Task details —
Your answer should be every line below that includes the word "many".

Records to use —

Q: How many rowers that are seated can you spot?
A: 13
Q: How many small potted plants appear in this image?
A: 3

...

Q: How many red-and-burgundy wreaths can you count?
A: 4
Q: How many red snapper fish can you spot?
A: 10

Answer box —
Q: How many rowers that are seated can you spot?
Q: How many small potted plants appear in this image?
Q: How many red-and-burgundy wreaths can you count?
Q: How many red snapper fish can you spot?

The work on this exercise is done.